## Exercise data
────────────────────────────────────────

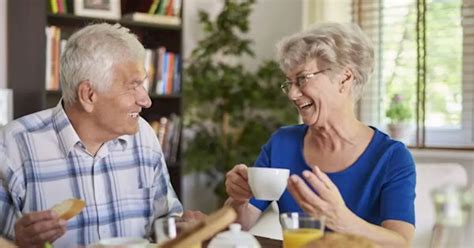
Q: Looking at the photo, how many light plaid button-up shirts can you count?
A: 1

────────────────────────────────────────

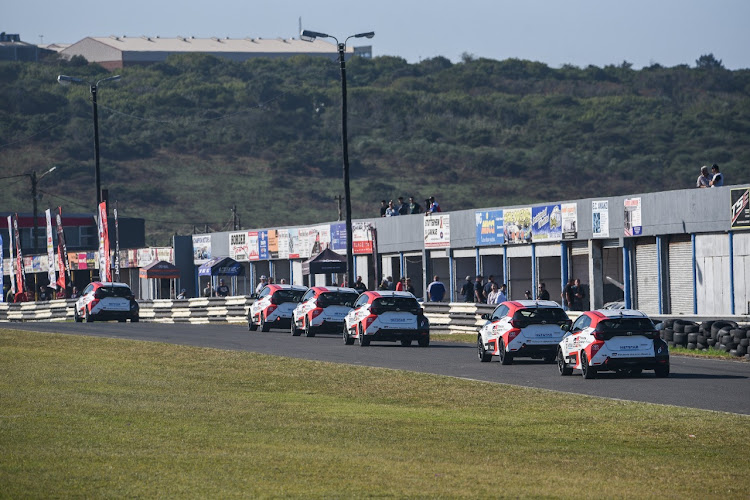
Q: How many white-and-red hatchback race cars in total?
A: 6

────────────────────────────────────────

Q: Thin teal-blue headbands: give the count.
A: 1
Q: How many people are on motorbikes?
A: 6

────────────────────────────────────────

## Problem to solve
Search the listing above for the string "many" and copy each line that has it.

## Problem solution
Q: Looking at the photo, how many light plaid button-up shirts can you count?
Q: How many white-and-red hatchback race cars in total?
Q: How many people are on motorbikes?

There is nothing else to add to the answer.